A crop full of seeds has been reported in the basal pygostylian Sapeornis and the ornithuromorph Hongshanornis [7], both also from the Early Cretaceous Jehol Group. Here we document the presence of a crop containing fish in the ornithuromorph Yanornis. In living birds, the simplest crops are associated with piscivorous birds (e.g. cormorants, gulls). In these taxa, the crop is only a simple swelling of the middle portion of the oesophagus [2]. In Yanornis, the crop appears to extend throughout the neck, from the third to 11^th cervical vertebrae, and is located ventral to the cervicals proximally and dorsal to the vertebrae distally, consistent with living taxa with similarly simple crop morphologies [19]. In granivorous birds the crop is more strongly developed, being expanded into a ventrally located diverticulum with a distinct lobed-shape that varies between groups and taxa (one vs. two lobes) [2]. Although the exact shape of the crop cannot be determined due to preservation, the position of the crop in two specimens of Sapeornis and one specimen of Hongshanornis (as inferred by the position of the preserved seeds) are all more ventrally located than the crop in Yanornis, being located ventral to the distal cervicals in Sapeornis and near the cervicothoracic transition in Hongshanornis [7]. Thus, correlations between diet, crop morphology, and crop position are consistent in living and basal birds: crops associated with soft foods like fish extend throughout the oesophagus and are morphologically simple, whereas crops associated with seeds are distally located and form a distinct ventral expansion.
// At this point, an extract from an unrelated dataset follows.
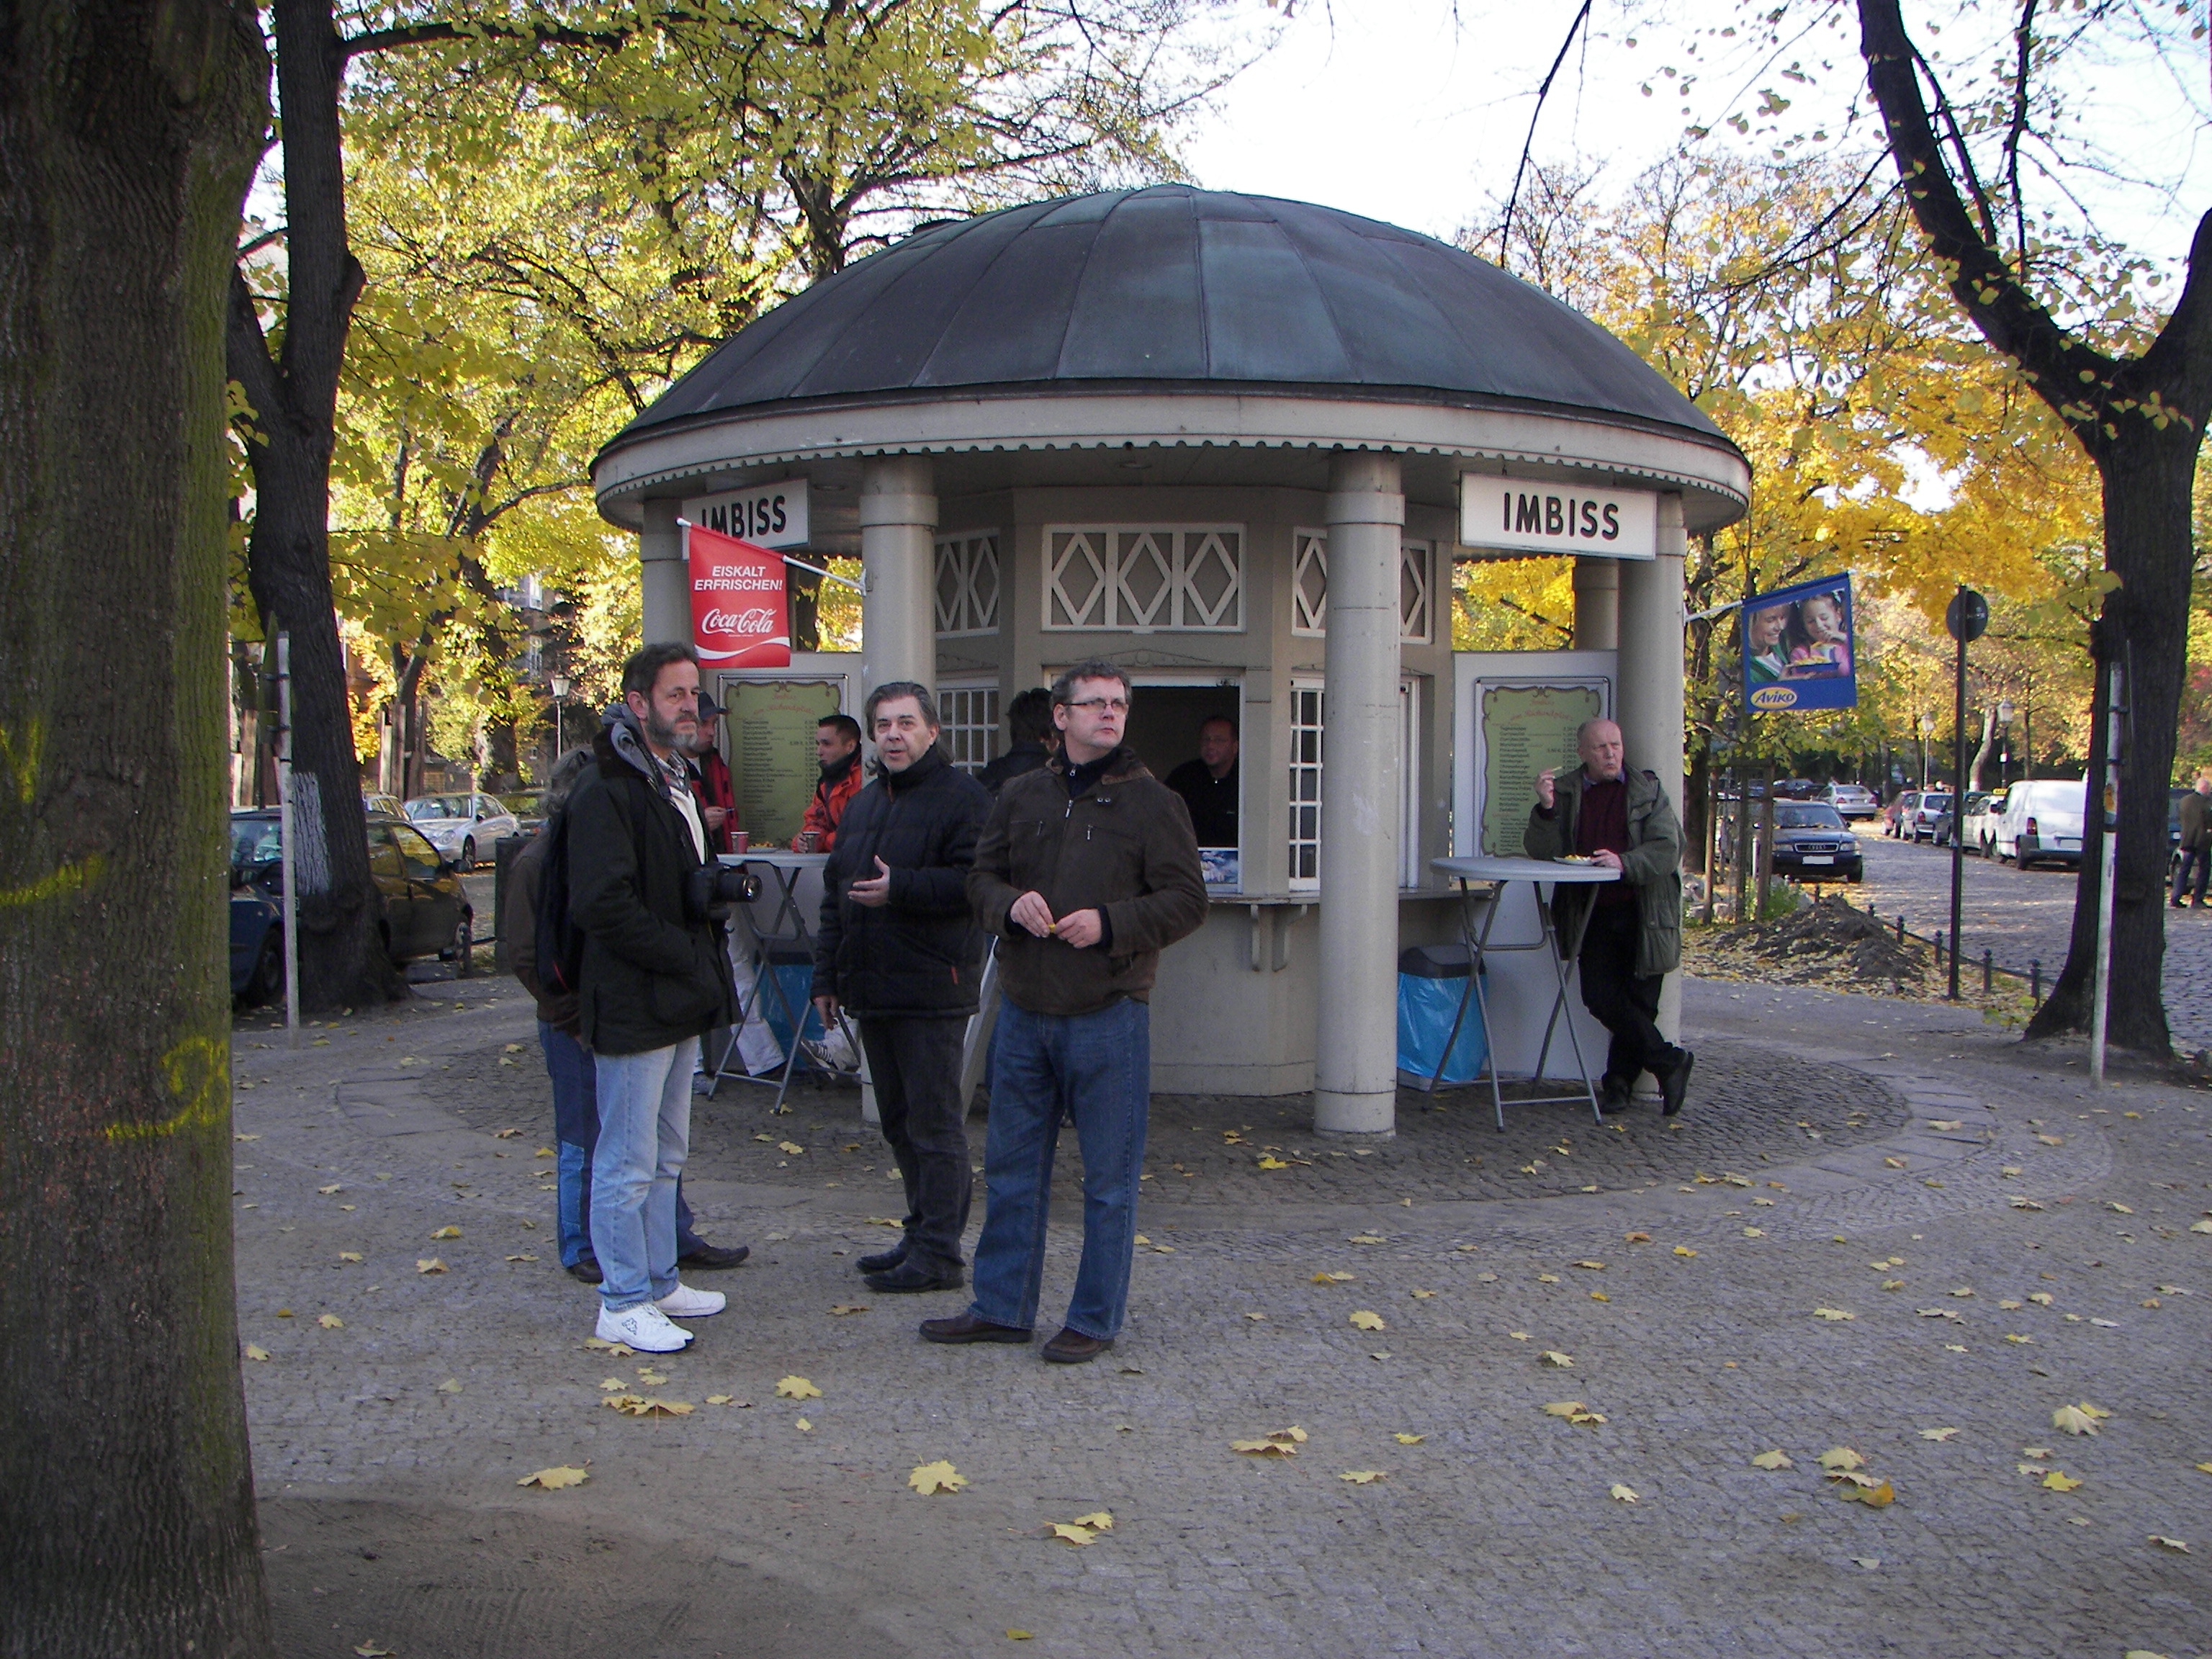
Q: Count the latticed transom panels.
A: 3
Yanornis STM9-15 preserves more than one whole fish in the crop, indicating that basal ornithuromorphs possessed a flexible oesophagus and also collected more food than could be immediately processed, advantageous for limiting foraging time (in which the bird is often exposed and vulnerable) and meeting the metabolic demands of flight [2]. The presence of disarticulated bones in the crop of several other specimens (Table 1) suggests Yanornis regurgitated hard to digest items, as do many groups of living birds (e.g. raptors, cormorants, owls) [2], [13], [24], [25]. Peristalsis, or muscle contractions, of the oesophagus are responsible for moving food from the crop into the proventriculus. Similarly, peristalsis allows food from the ventriculus to be moved back into the proventriculus for further digestion, or to allow indigestible remains to be regurgitated back up through the crop. This further increases the efficiency of the digestive system by reducing the time required to process ingested items as well as the overall weight of the bird as it digests its food [2]. The fact that Yanornis is documented with macerated fish bones in both the ventriculus and crop suggests that this taxon had the same complex but highly efficient muscular digestive system as living birds, designed to meet the metabolic demands of powered flight within the physical constraints of aerial locomotion.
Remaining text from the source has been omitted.